La crisi della cravatta. Mantero: «Così perde solo l’eleganza»

Cravatta cravatte

Lo scorso anno, qualcuno rimproverò al parlamentare del Pd, Roberto Giacchetti di aver presieduto la prima seduta della Camera senza indossare la cravatta. Ma lo poteva fare.
Il codice di abbigliamento, meglio noto come dresscode, del Parlamento italiano, prevede giacca alla Camera, giacca e cravatta al Senato. Vale solo per gli uomini. Le donne, dal loro ingresso a Montecitorio e Palazzo Madama nel 1948 non hanno vincoli. Sono i senatori della Repubblica, quindi, l’ultimo baluardo della cravatta.
Da tempo anche nei Casinò italiani si può entrare senza giacca e cravatta, lo stesso vale per i teatri. Nel resto del mondo occidentale le cose non vanno diversamente.
La più importante e prestigiosa banca d’affari del mondo, Goldman Sachs, la scorsa primavera ha salutato la rigorosa “divisa dei signori del denaro”.
Ovvero abito scuro, camicia chiara, cravatta e scarpe nere.
Possiamo così dire che quella del più noto accessorio da collo maschile sia una stagione finita?
«Fintanto che l’eleganza sarà costretta a lasciare il posto al cattivo gusto, l’uso della cravatta ne soffrirà di conseguenza». Sono parole di Moritz Mantero, noto imprenditore tessile comasco, a capo dell’omino gruppo serico e che negli ultimi anni ha prestato il suo estro e la sua creatività per realizzare Orticolario.
La cravatta, insomma, un certo tipo di cravatta, rimane e rimarrà ancora un’icona di stile e di eleganza.
Ne è convinto anche un altro noto imprenditore comasco, Fabio Ferretti.

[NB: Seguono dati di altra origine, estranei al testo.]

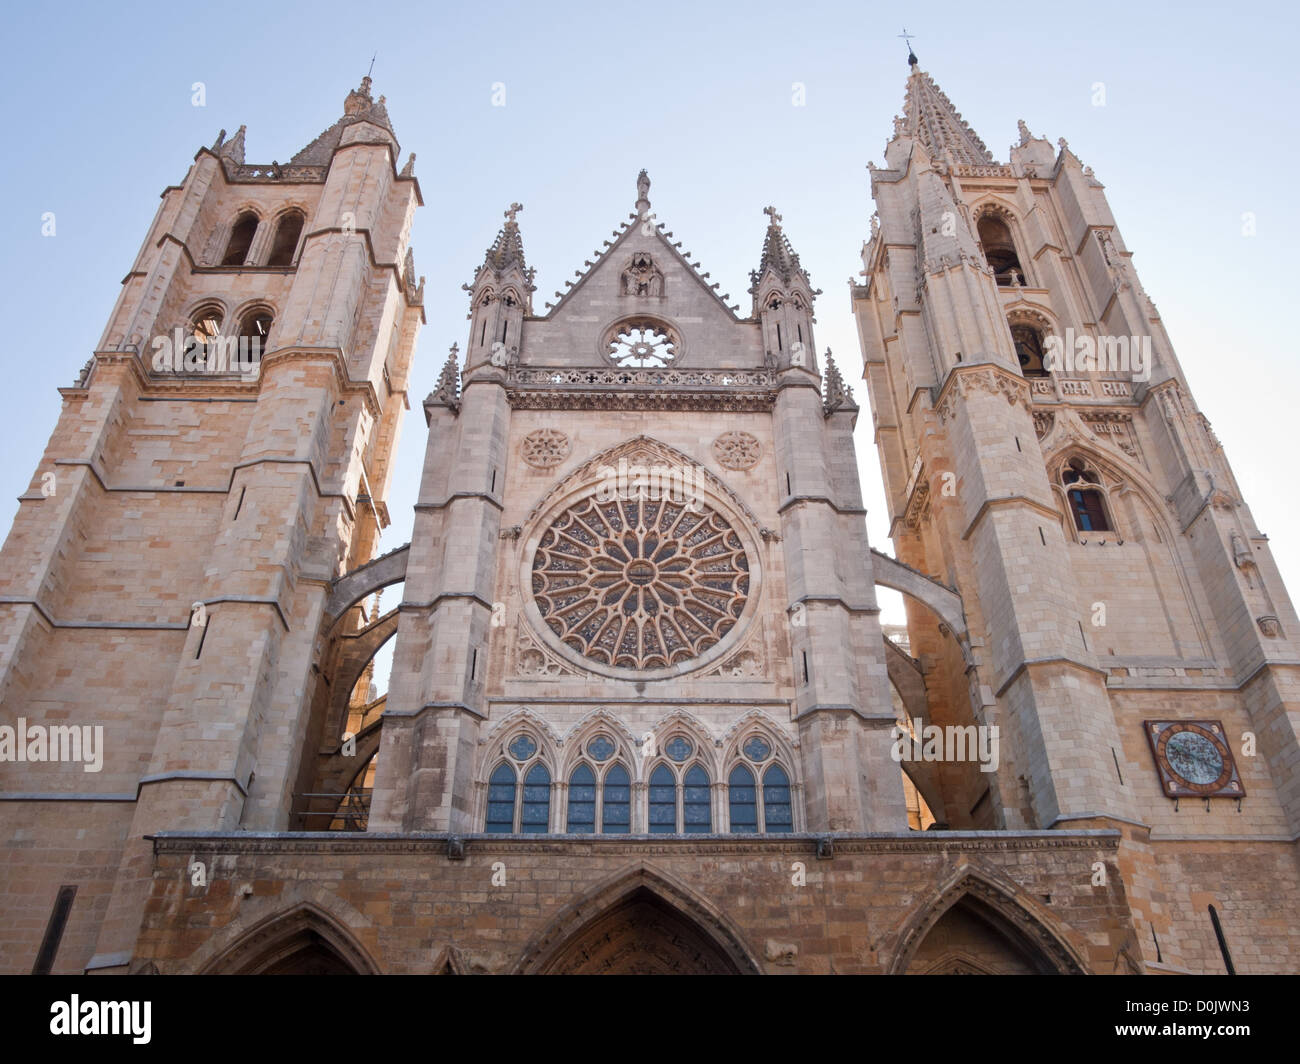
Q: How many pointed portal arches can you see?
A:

«Una volta si producevano 500 milioni di cravatte, tutti gli stilisti avevano una loro linea -spiega Ferretti – Oggi i tempi sono profondamente cambiati, ma la cravatta resiste ancora».
Non grandi numeri, ma grande qualità.
«Ho letto un’intervista di Maurizio Marinella – dice Ferretti – le sue cravatte non conoscono crisi. Ma si tratta di riscoprire il gusto dell’artigianalità e della sartorialità del prodotto. Cravatte fatte con tessuti italiani, anzi, comaschi. Questa nicchia di mercato non può calare. Si tratta di un discorso che vale anche per i vestiti. Oggi c’è un ritorno all’abito da sarto. Simili giacche si sposano solo con cravatte sette pieghe o con il cappuccio (la fodera ndr)».
«Anche nei mercati tedeschi e americani questo tipo di Made in Naples, sartoriale, con tessuti Made in Como ha mantenuto i suoi numeri – dice ancora Ferretti – Per le grandi firme invece risulta più difficile».